■ **EXERCISE GOAL**:
Return exactly, please, the lines from the one containing "Q: What is the" to the last line of the entries below, and nothing else, leaving pictures out.

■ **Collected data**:
* * * *
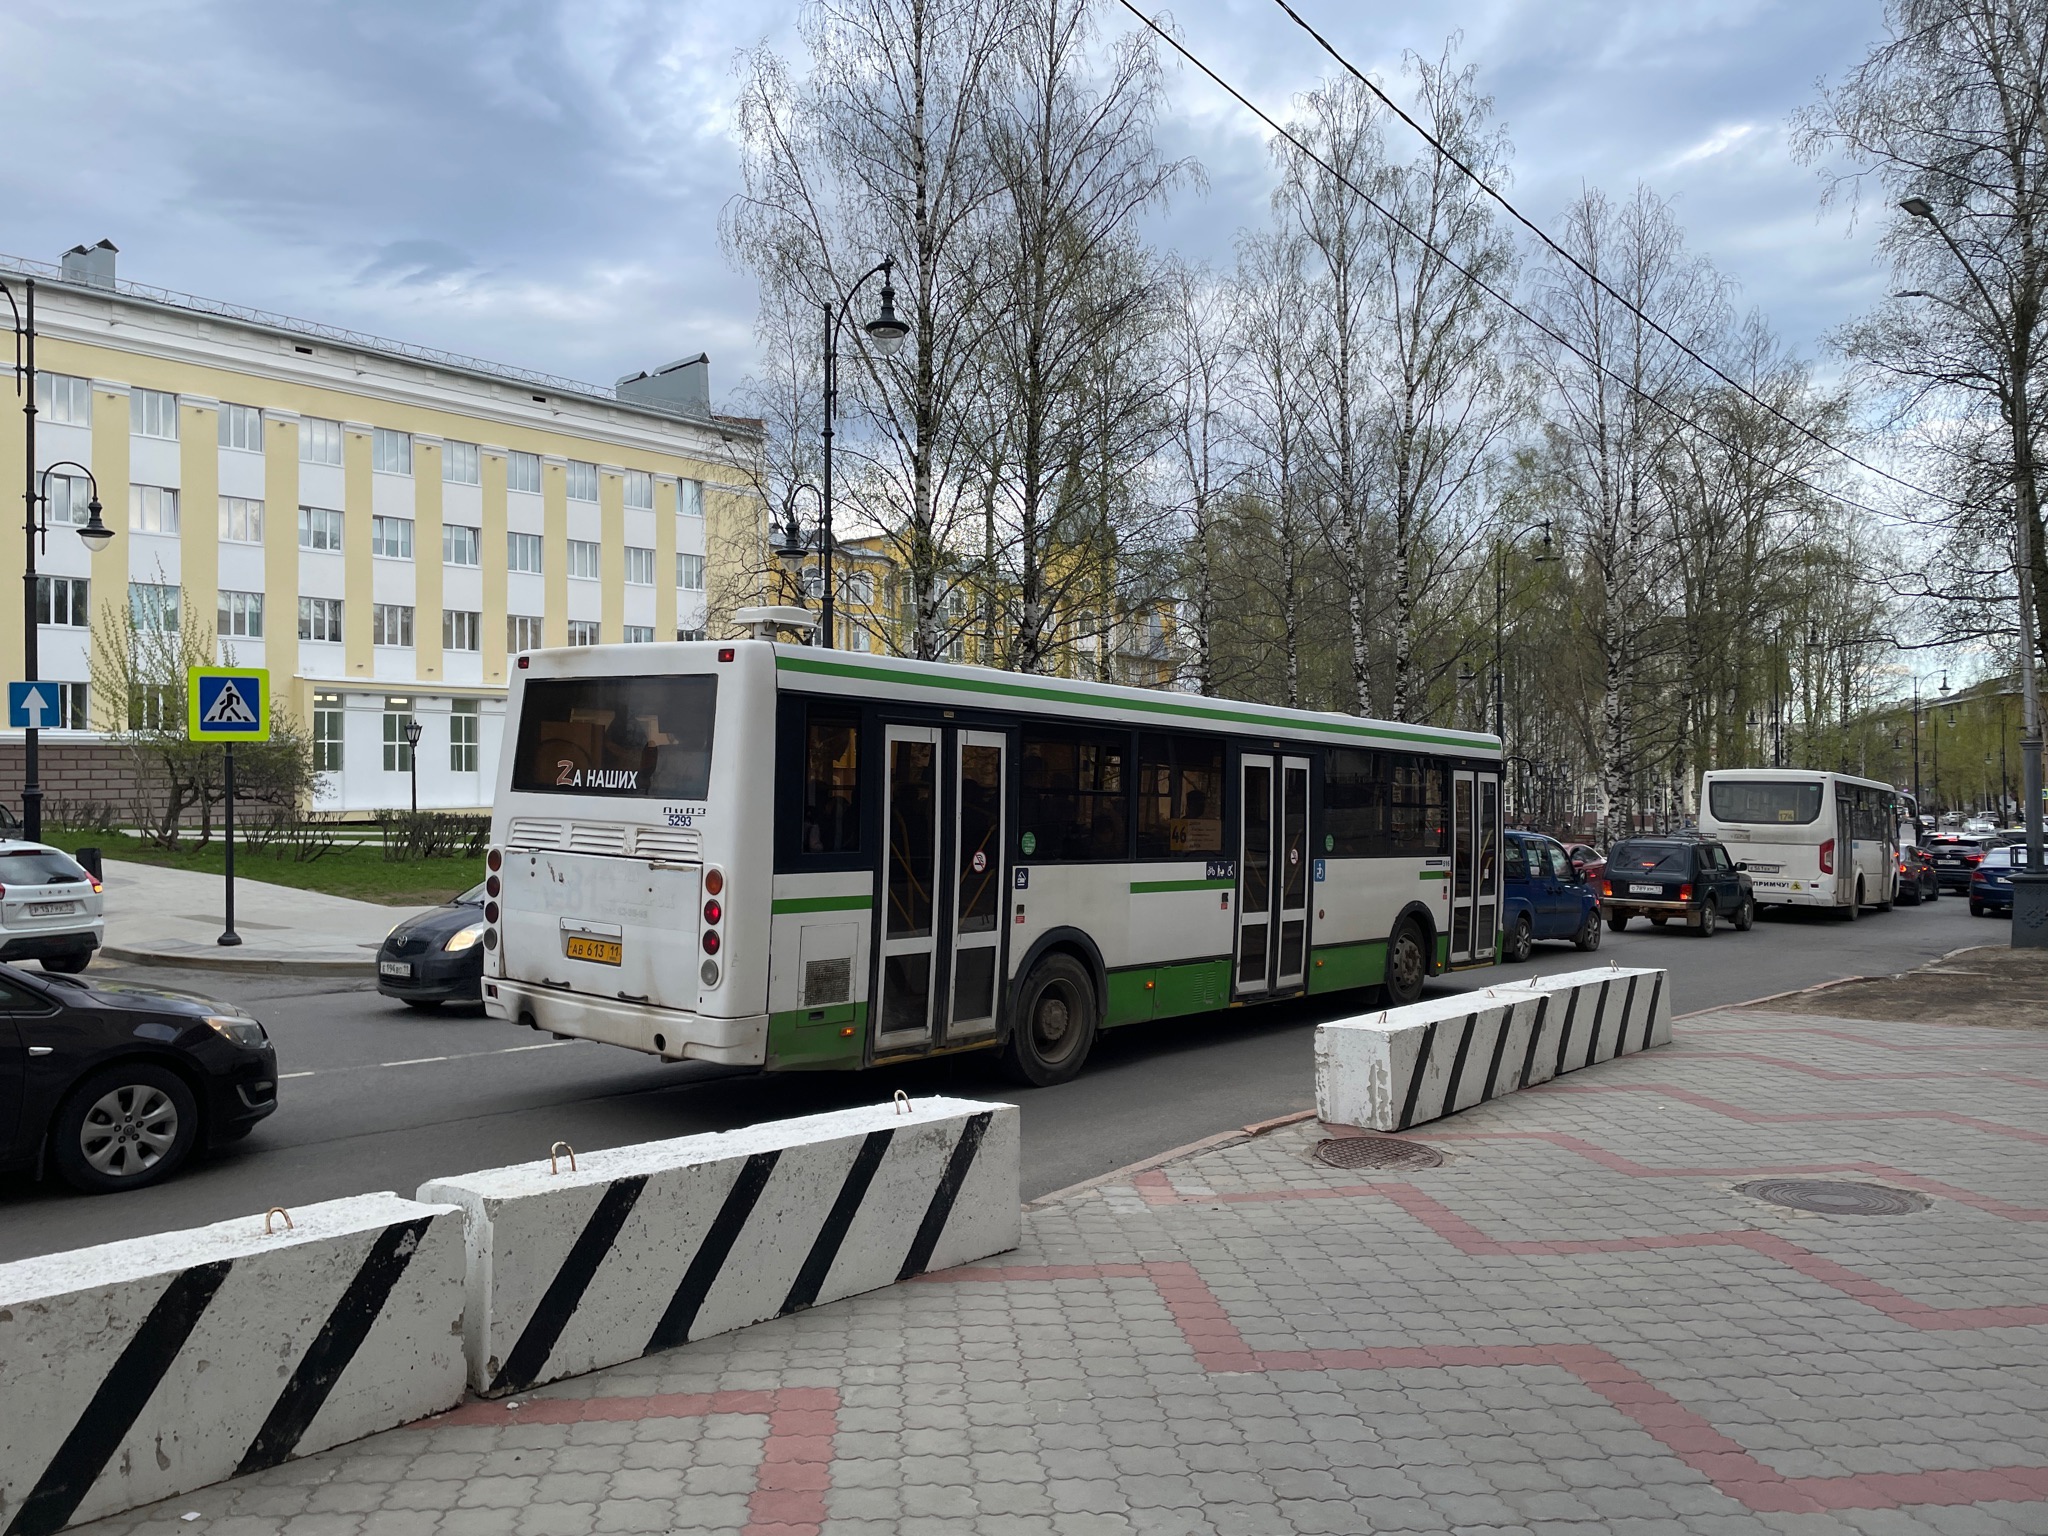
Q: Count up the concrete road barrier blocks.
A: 4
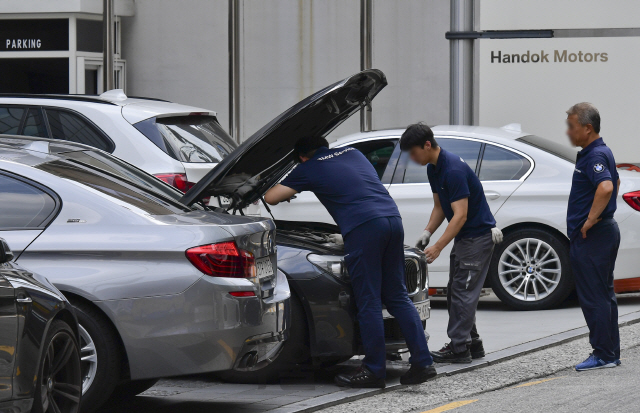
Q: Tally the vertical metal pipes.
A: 4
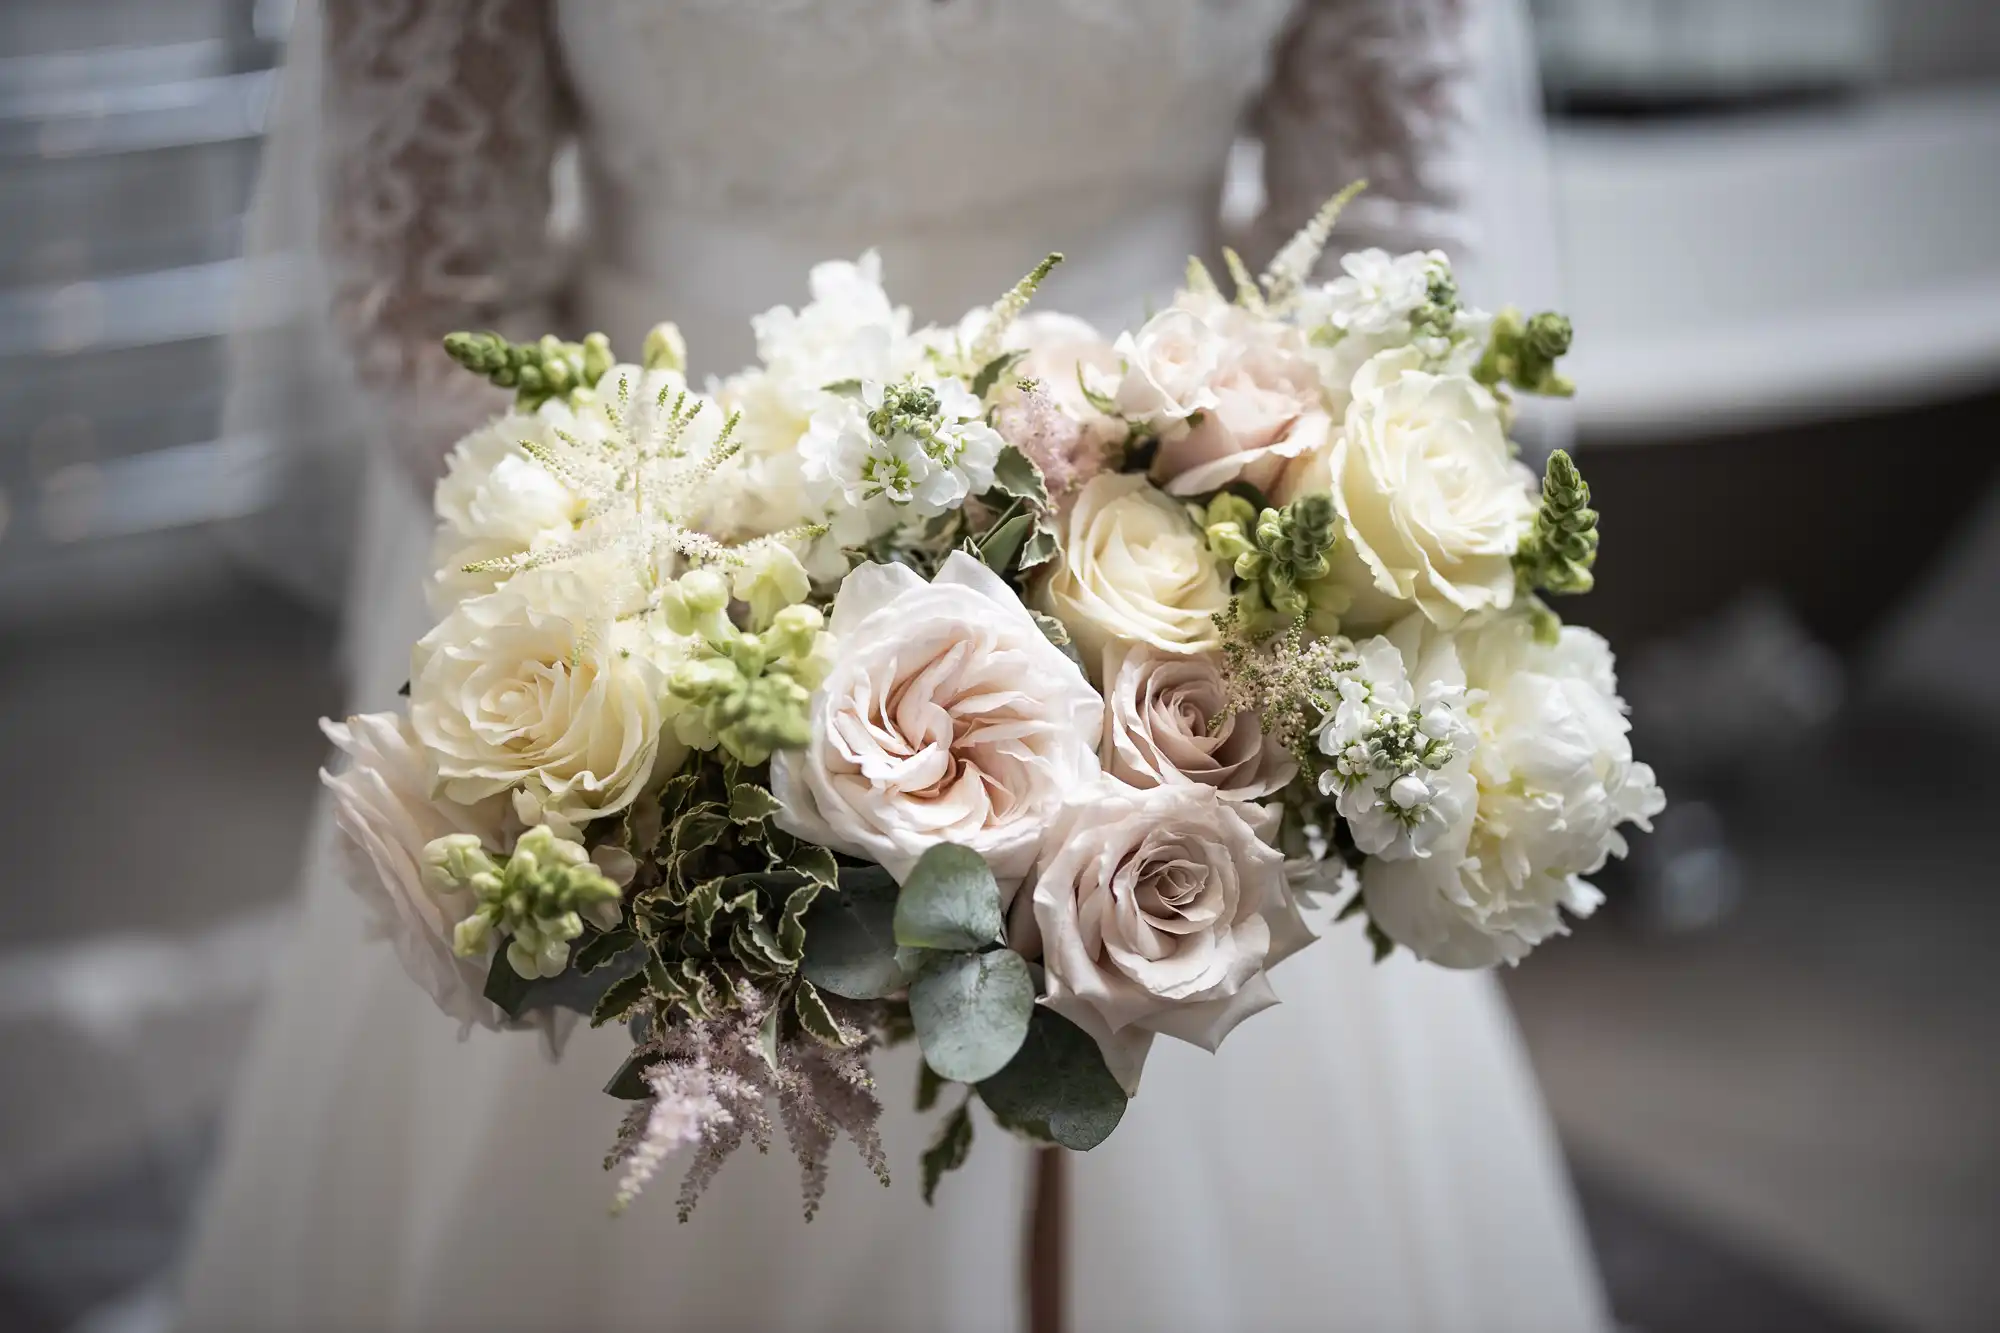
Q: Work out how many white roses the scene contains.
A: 3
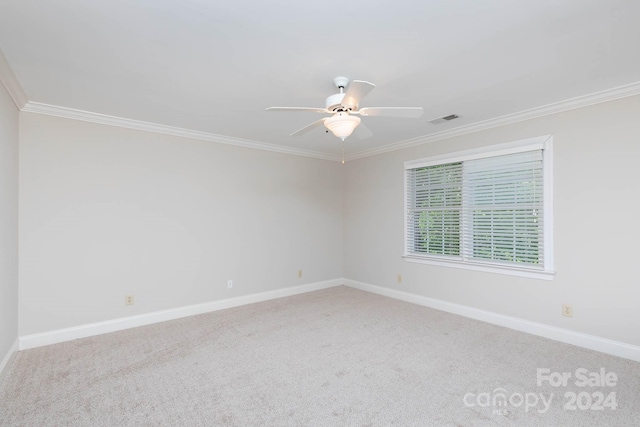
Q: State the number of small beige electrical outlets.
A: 4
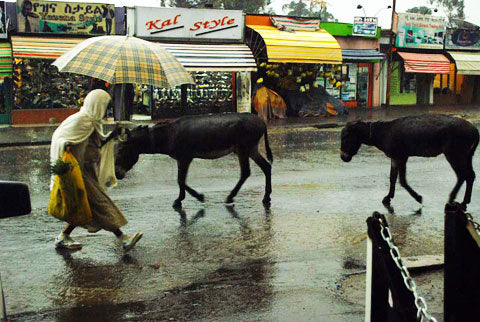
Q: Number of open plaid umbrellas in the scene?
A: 1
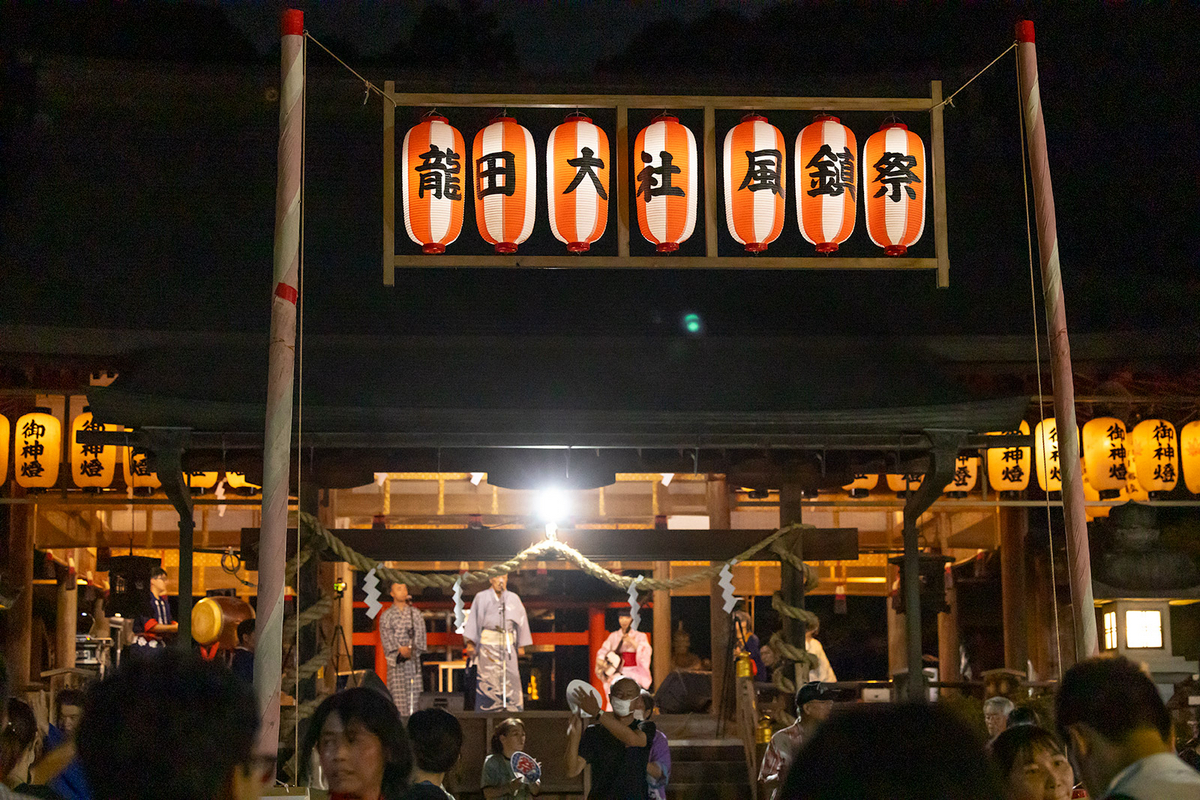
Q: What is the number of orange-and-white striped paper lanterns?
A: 7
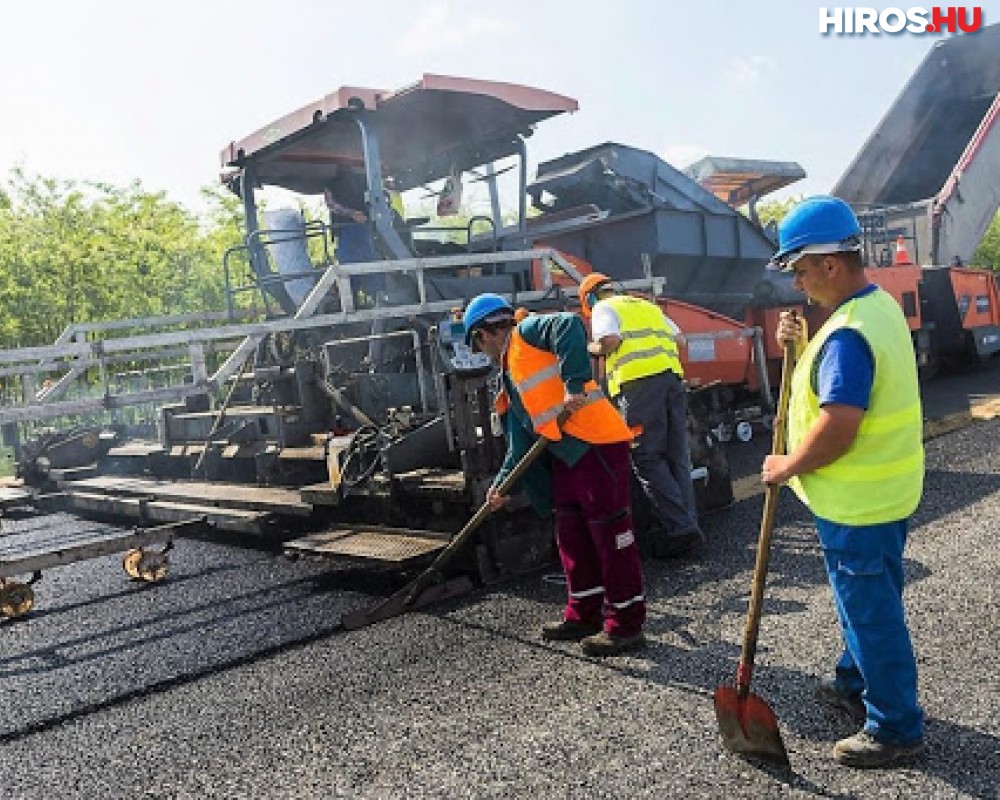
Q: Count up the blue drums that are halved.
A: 0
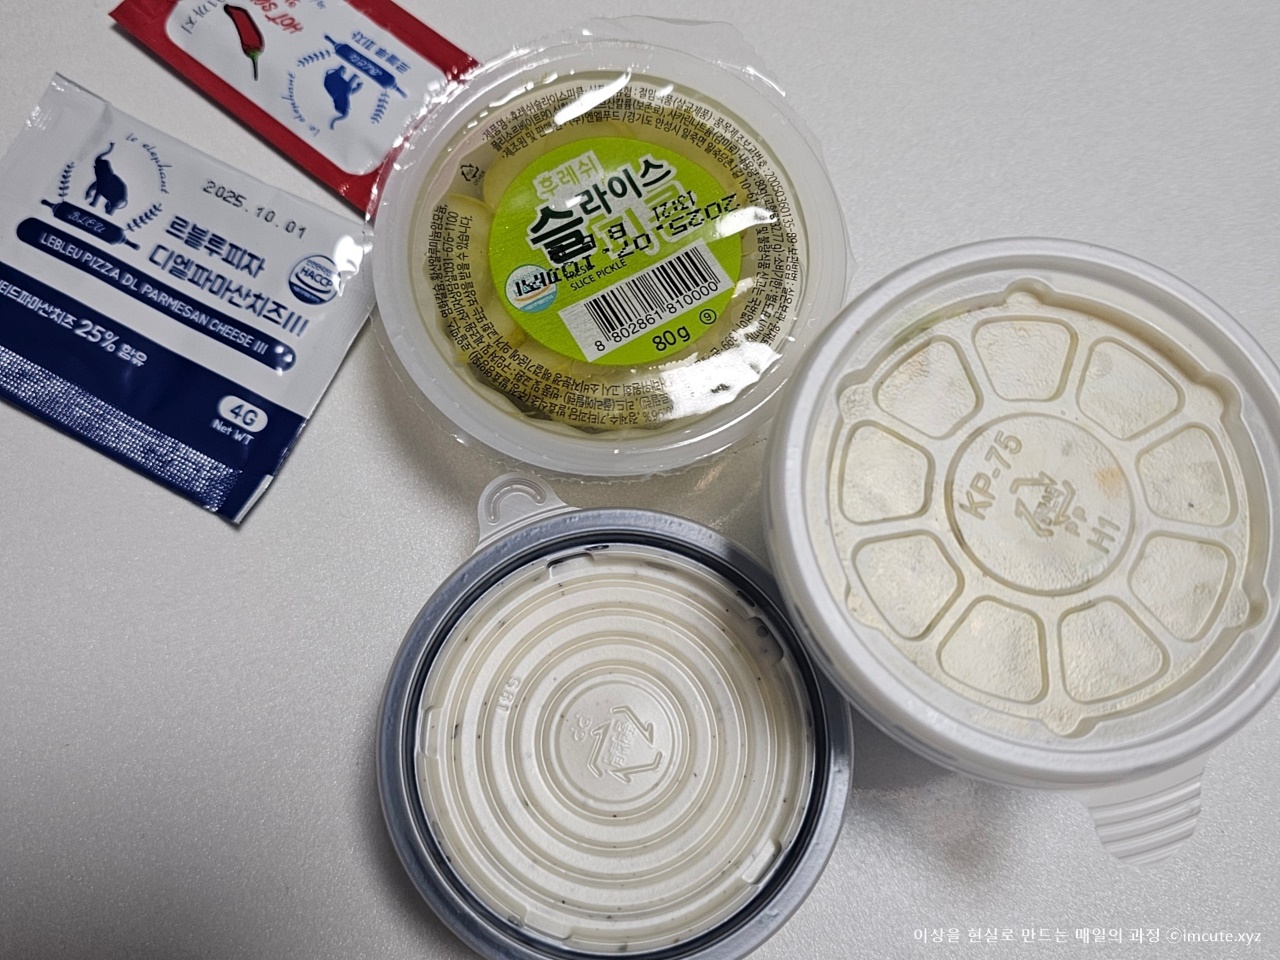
* * * *
■ **SOLVED EXERCISE**:
Q: What is the number of orange-and-white striped paper lanterns?
A: 7
Q: Count up the blue drums that are halved.
A: 0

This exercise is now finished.